# OpenPano: How to write a Panorama Stitcher

This is a summary of the algorithms I used to write OpenPano: an open source panorama stitcher. You can find the source code on github.

## SIFT Feature

Lowe's SIFT [1] algorithm is implemented in feature/. The procedure of the algorithm and some results are briefly described in this section.

### Scale Space & DOG Space

A Scale Space consisting of $S \times O$ grey-scale images is built at the beginning. The original image is resized in $O$ different sizes (AKA. octaves), and each is then Gaussian-blurred by $S$ different $\sigma$. Since features are then detected on different resized version of the original image, features will then have scale-invariant properties.

The gaussian blur here is implemented by applying two 1-D convolutions, rather than a 2-D convolution. This speeds up the computation significantly.
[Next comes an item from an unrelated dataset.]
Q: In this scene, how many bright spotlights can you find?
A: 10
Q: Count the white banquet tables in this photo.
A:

In each octave, calculate the differences of every two adjacent blurred images, to build a Difference-of-Gaussian space. DOG Space consists of $(S - 1) \times O$ grey images.

### Extrema Detection

In DOG Space, detect all the minimum and maximum by comparing a pixel with its 26 neighbors in three directions: $x, y, \sigma$.
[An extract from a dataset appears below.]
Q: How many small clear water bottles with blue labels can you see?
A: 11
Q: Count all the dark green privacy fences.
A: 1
Then use parabolic interpolation to look for the accurate $(x, y, \sigma)$ location of the extrema. Reject the points with low contrast (by thresholding pixel value in DOG image) or on the edge (by thresholding principle curvature), to get more distinctive features. The results are like this:

### Orientation Assignment

First, we calculate gradient and orientation for every point in the Scale space. For each keypoint detected by the previous procedure, the orientations of its neighbor points will be collected and used to build an orientation histogram, weighted by the magnitude of their gradients, together with a gaussian kernel centered at the keypoint. The peak in the histogram is chosen to be the major orientation of the keypoint, as shown by the arrows below:

### Descriptor Representation

Lowe suggested [1] choosing 16 points around the keypoint, to build orientation histograms for each point and concatenate them as SIFT feature. Each histogram uses 8 different bins ranging from 0 to 360 degree. Therefore the result feature is a 128-dimensional floating point vector. Since the major orientation of the keypoint is known, by using relative orientation to the major one, this feature is rotation-invariant.
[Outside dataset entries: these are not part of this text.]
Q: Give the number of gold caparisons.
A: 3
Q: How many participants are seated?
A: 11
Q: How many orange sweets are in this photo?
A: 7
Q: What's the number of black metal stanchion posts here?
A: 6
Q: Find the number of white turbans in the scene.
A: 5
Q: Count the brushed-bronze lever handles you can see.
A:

Also, I followed the suggestions from [2] to use RootSIFT, which is a simple modification on SIFT, and is considered more robust.

### Feature Matching

Euclidean distance of the 128-dimensional descriptor is the distance measure for feature matching between two images. A match is considered not convincing and therefore rejected, if the distances from a point to its closest neighbor and second-closest neighbor are similar. A result of matching is shown:

Feature matching turned out to be the most time-consuming step. So I use FLANN library to query 2-nearest-neighbor among feature vectors. To calculate Euclidean distance of two vectors, Intel SSE intrinsics are used to speed up.

## Transformation Estimation

### Estimate from Match

It's well known [3] that for any two images taken from a camera at some fixed point, the homogeneous coordinates of matching points can be related by a homography matrix $H$, such that for a pair of corresponding point $p=(x,y,1), q = (u,v,1)$, we have $$p \sim Hq = K_1R_1R_2^TK_2^{-1}q$$ The homography matrix is a 3x3 matrix up to a scale ambiguity. It has the following two possible formulation:

Homography I: $$H = \begin{bmatrix} a_{11} &a_{12} & a_{13}\\ a_{21} & a_{22} & a_{23}\\ a_{31} & a_{32} & 1\end{bmatrix}$$

Homography II: $$H = \begin{bmatrix} a_{11} &a_{12} & a_{13}\\ a_{21} & a_{22} & a_{23}\\ a_{31} & a_{32} & a_{33}\end{bmatrix}$$ with constraint $\begin{Vmatrix} H \end{Vmatrix} = 1$

When two images are taken with only camera translation and rotation aligned with the image plane (no perspective skew), then they can be related by an affine matrix of the form: $$A = \begin{bmatrix} a_{11} &a_{12} & a_{13}\\ a_{21} & a_{22} & a_{23}\\ 0 & 0 & 1\end{bmatrix}$$

Given a set of matches, a matrix of any of the above formulations can be estimated via Direct Linear Transform. These estimation methods are implemented in lib/imgproc.cc. See [3] for details.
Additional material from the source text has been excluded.